Oleh: Joko Intarto
Saya baca beritanya di sebuah website. Disebutkan ada video yang viral tentang warga non muslim yang ditolak mendaftar layanan vaksinasi di lingkungan Muhammadiyah.
Berita ini aneh. Meragukan. Bahkan cenderung tendensius. Sebab di Muhammadiyah, isu eksklusivisme itu tidak laku. Dalam pelayanan sosialnya, Muhammadiyah tidak membeda-bedakan suku, ras, maupun agama. Pelayanan Muhammadiyah bersifat inklusif.
Terlalu panjang bila harus menyebutkan contohnya. Terlalu banyak yang harus ditulis. Saya sebut dua saja: Universitas Muhammadiyah di Kupang dan Papua. Berapa banyak mahasiswa muslimnya? Banyak mana dengan mahasiswa non muslim?
Dua tahun lalu, Lazismu, lembaga amil zakat Muhammadiyah, bekerjasama dengan TNP2K menyalurkan program listrik tenaga surya kepada keluarga yang belum terlayani jaringan PLN di Kabupaten Timor Tengah Selatan (TTS).

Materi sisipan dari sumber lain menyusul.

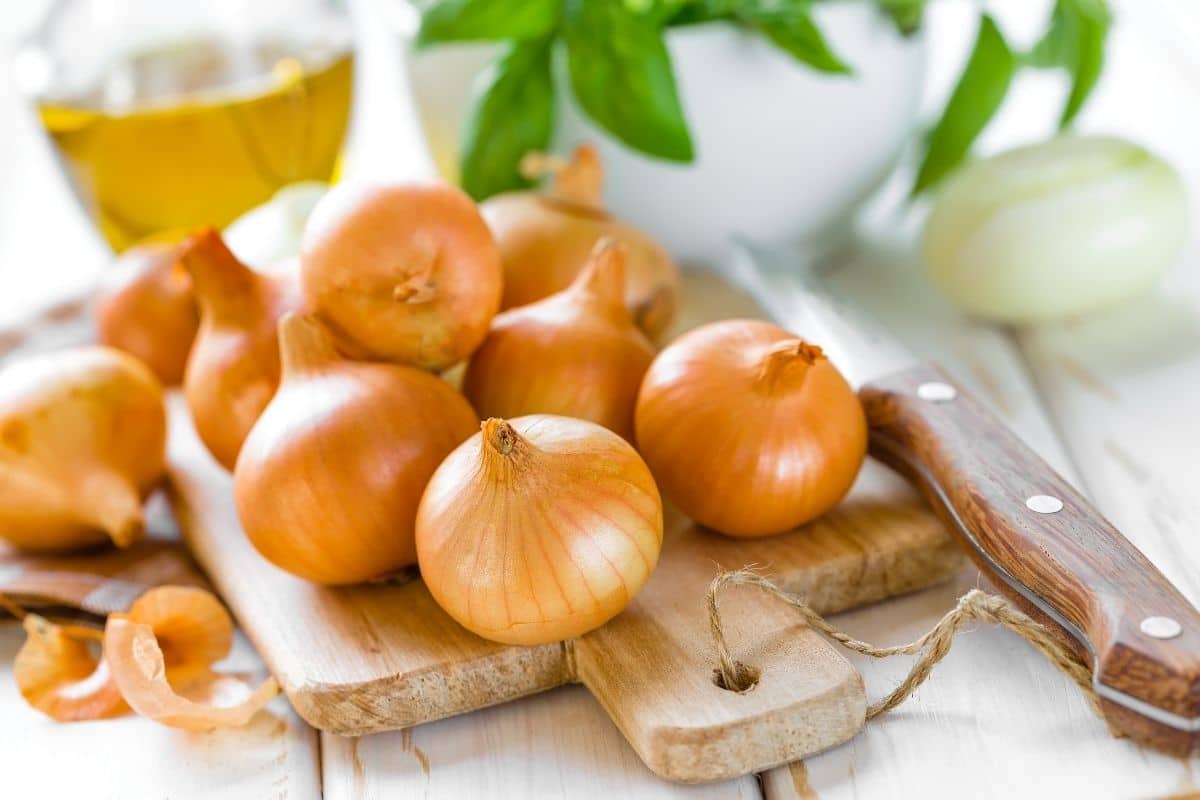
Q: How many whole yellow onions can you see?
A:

Ribuan unit lampu bertenaga matahari dipasang. Keluarga non muslim 98 persen, keluarga muslim 2 persen.
Dananya dihimpun Lazismu dari kaleng Filantropi Cilik. Lebih dari 25 ribu kaleng dibagikan kepada siswa-siswi TK, SD dan SMP Muhammadiyah di Jakarta untuk menampung uang jajan yang disisihkan sebagai donasi.
Bila mengikuti pemberitaan berbagai media online belakangan ini, memang ada semacam pola, banyak media yang senang dengan berita sensasional. Mungkin tujuannya mencari popularitas. Makin tidak terkenal medianya, makin ‘ngaco’ beritanya.
Berita-berita remeh-temeh yang tidak konstruktif pun bertebaran di sana. Jejak digitalnya mudah ditemukan.
Seabad lebih Muhammadiyah membuktikan diri konsisten untuk membangun peradaban dan kemanusiaan. Bukannya diberi ucapan terima kasih, malah direpoti dengan berita yang mungkin hanya bertujuan mengumpulkan ‘jempol’.